■ Task instructions ■
In the records that follow, find each line with the word "this" and copy it.

[Recorded data — start]

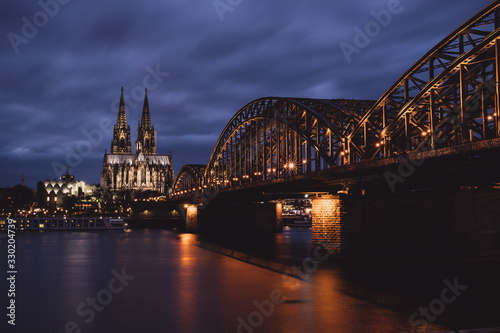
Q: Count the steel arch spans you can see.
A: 3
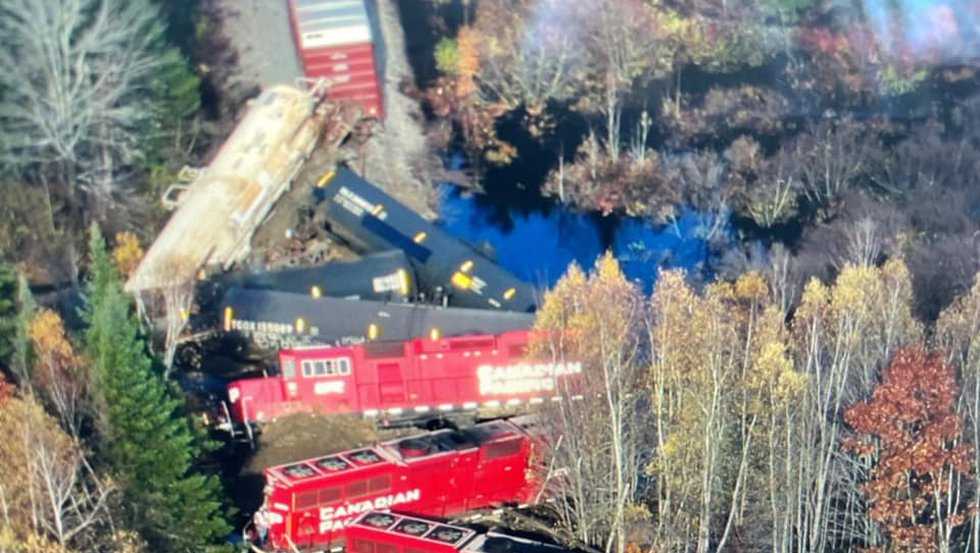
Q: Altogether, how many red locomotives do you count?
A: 3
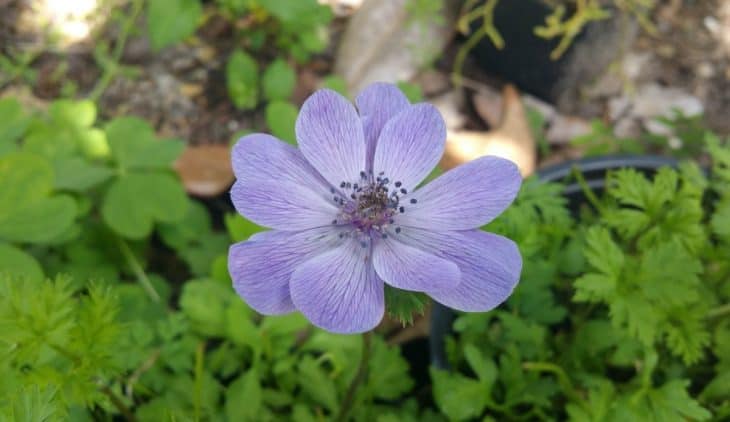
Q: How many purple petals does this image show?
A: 9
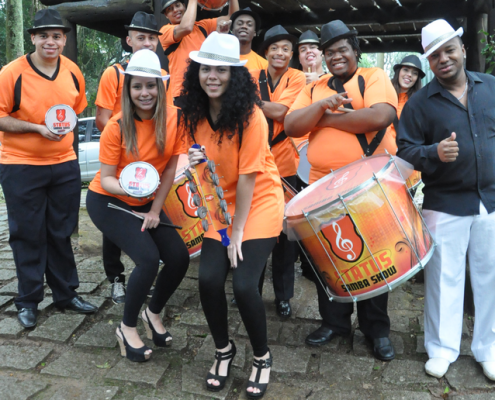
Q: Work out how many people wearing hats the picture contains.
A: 11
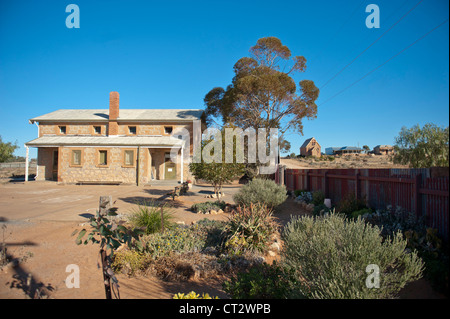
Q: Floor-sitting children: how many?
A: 0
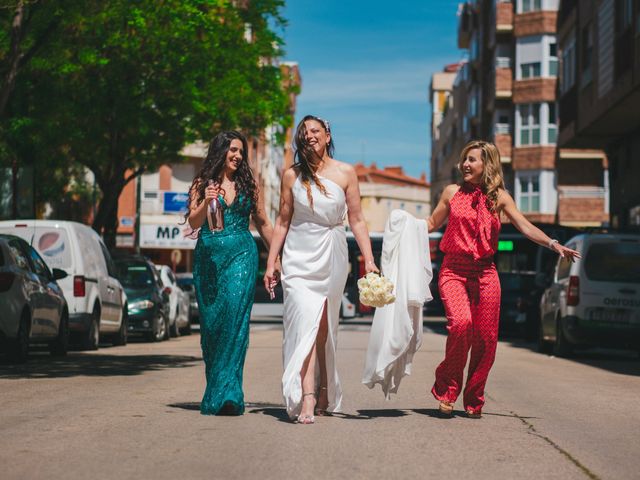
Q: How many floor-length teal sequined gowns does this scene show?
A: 1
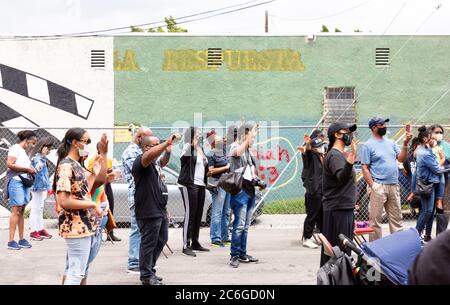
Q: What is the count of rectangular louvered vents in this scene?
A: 3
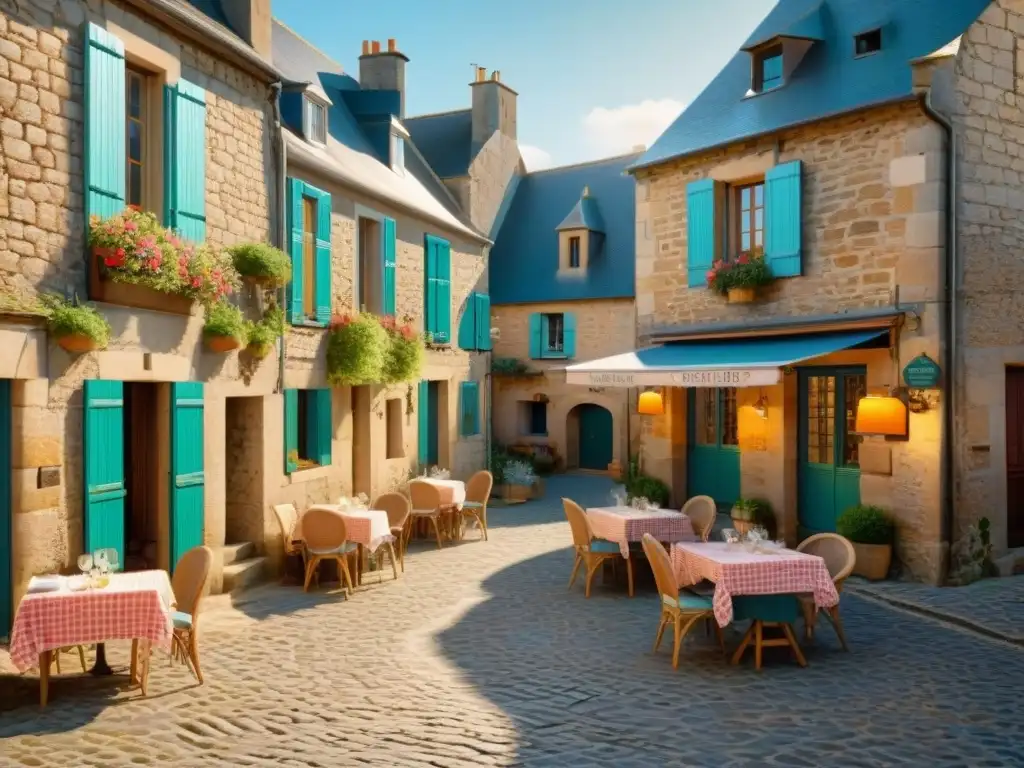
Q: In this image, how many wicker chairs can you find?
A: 10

[Recorded data — finish]

■ Problem solution ■
Q: How many purple petals does this image show?
Q: How many floor-length teal sequined gowns does this scene show?
Q: What is the count of rectangular louvered vents in this scene?
Q: In this image, how many wicker chairs can you find?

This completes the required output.